Cosa è cambiato al giorno d’oggi? Grazie alla diffusione delle moderne tecnologie - in particolare, dei social network - il cittadino ha completamente abbandonato il suo ruolo passivo, con la volontà di agire in prima linea all’interno dei dibattiti di carattere scientifico, sentendosi in qualche modo protagonista assoluto delle vicende che possono riguardarlo. È così entrata in crisi la figura dell’esperto. Vi è quindi la tendenza a non fidarsi più a priori delle sue dichiarazioni: questo si verifica sia per la possibilità di accedere a molti più dati - ‘imparando da autodidatta’ - sia per l’aumento di informazioni circolanti che non riducono l’incertezza su un certo tema, ma, al contrario, aprono nuovi fronti di perplessità. Informazioni che però, come si è visto, possono rivelarsi completamente sbagliate.
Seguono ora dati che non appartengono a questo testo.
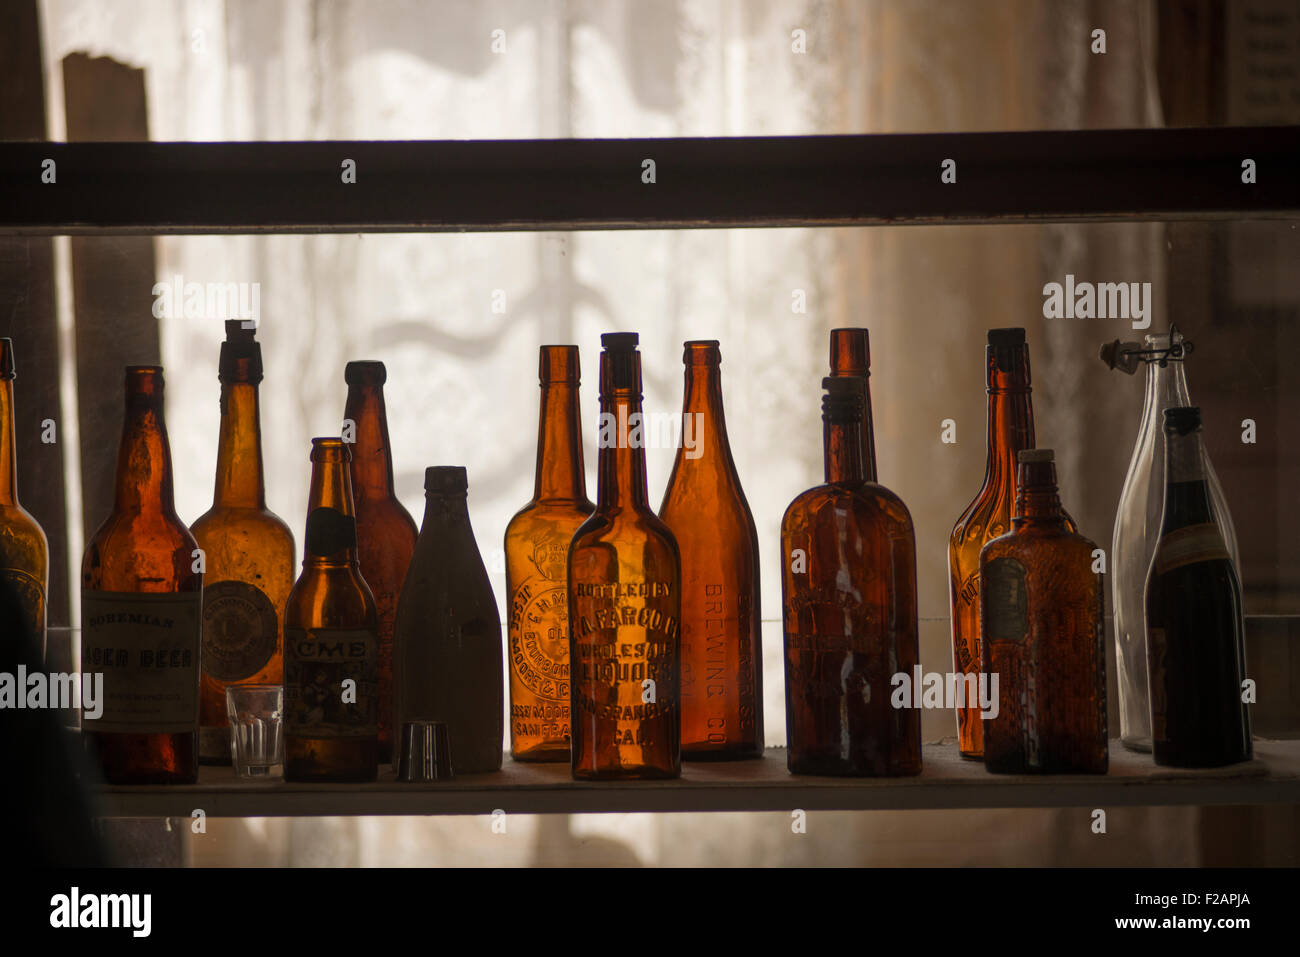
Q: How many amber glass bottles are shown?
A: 12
Nature afferma inoltre che gli individui scelgono o meno di vaccinarsi anche in base alla loro personale percezione del rischio di possibili infezioni che potrebbero verificarsi in seguito alla pratica vaccinale. Il processo decisionale viene quindi influenzato da una serie di fattori, tra cui storico, politico, geografico, sociale, sanitario, ma anche culturale e relazionale. La comunicazione interpersonale riveste infatti un ruolo importante, soprattutto quella che avviene all’interno delle piattaforme virtuali dove si verifica quotidianamente un intenso scambio di opinioni, informazioni e percezioni che possono mutare nel tempo e condizionare i successivi atteggiamenti delle persone nei confronti delle vaccinazioni. Il rischio - di gravi effetti collaterali - percepito è un aspetto trainante nel momento in cui si tenuti a prendere una decisione: un suo lieve aumento, amplificato dai social media online e dalle conversazioni sul web, può causare un brusco calo della copertura vaccinale.
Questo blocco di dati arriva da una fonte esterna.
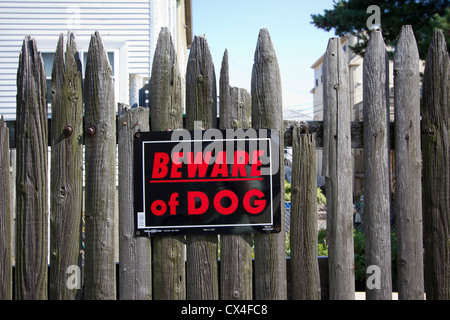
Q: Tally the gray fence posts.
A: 14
È giusto considerare anche un ultimo fattore che si riscontra all’interno della comunicazione e che prende il nome di euristica della disponibilità. In sostanza, l’uomo adotta spesso delle procedure decisionali semplificate e intuitive - le euristiche - che conducono solitamente ad una concezione errata: nel caso in esame si tende a dare rilevanza a fatti drammatici, salienti o che sono impressi nella memoria. La notizia di un vaccino che si pensa possa aver causato gravi effetti collaterali viene così ricordata più semplicemente, anche se si tratta di un episodio isolato.
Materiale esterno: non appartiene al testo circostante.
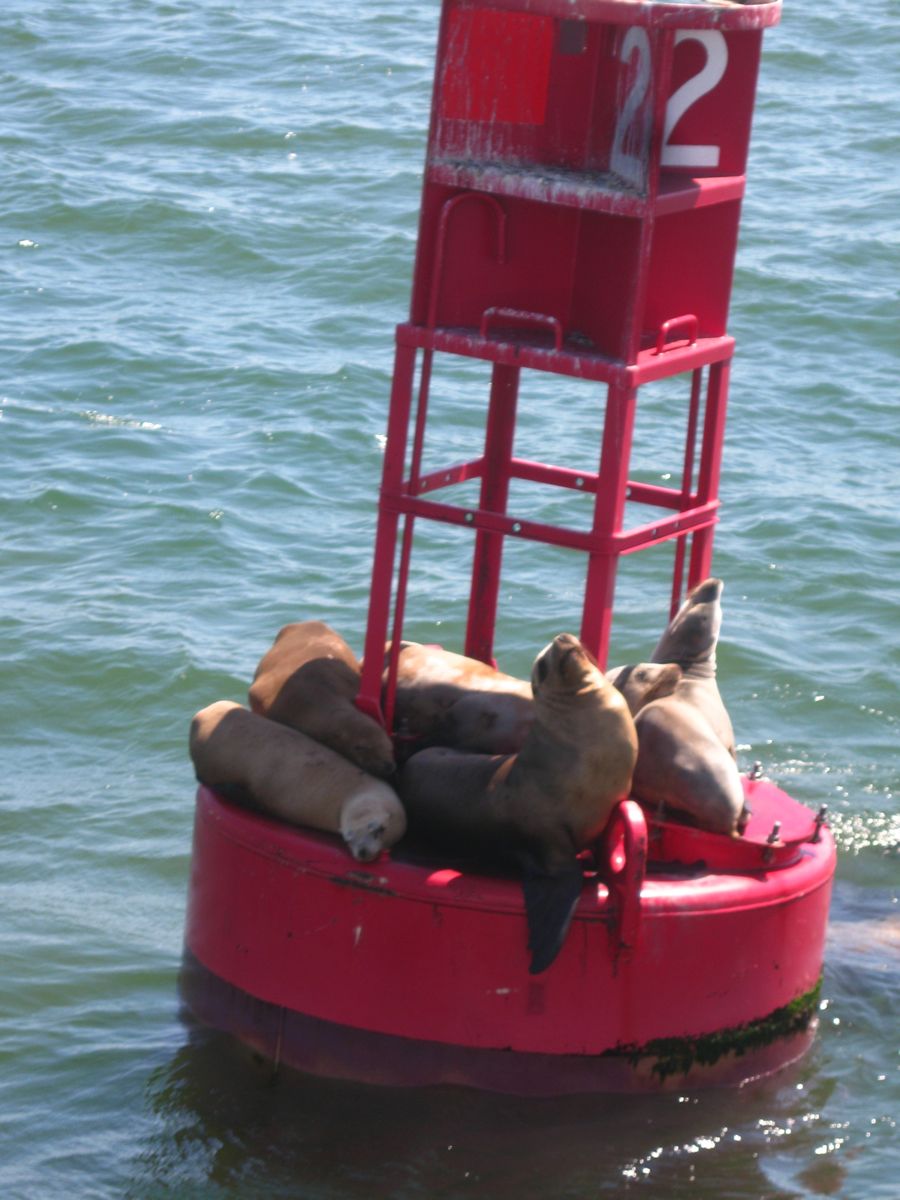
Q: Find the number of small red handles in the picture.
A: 2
Compresi i fattori che possono giocare un ruolo chiave nella cattiva percezione che a volte si tende ad avere nei confronti della vaccinazione, è quindi necessario intervenire per ridarle importanza, dal momento che essa è stata fin da sempre una delle misure più efficaci ed economiche per prevenire la trasmissione di malattie e continua ad esserlo tutt’oggi. A tal proposito, anche i principali social network hanno preso una posizione ben precisa. Dopo Facebook, Pinterest e YouTube, anche Instagram e Twitter hanno deciso di alzare i controlli contro la diffusione di fake news sulla vaccinazione, mettendo al bando post, hashtag e immagini No Vax. Una vera e propria alleanza comune per tentare di dire finalmente basta alla disinformazione.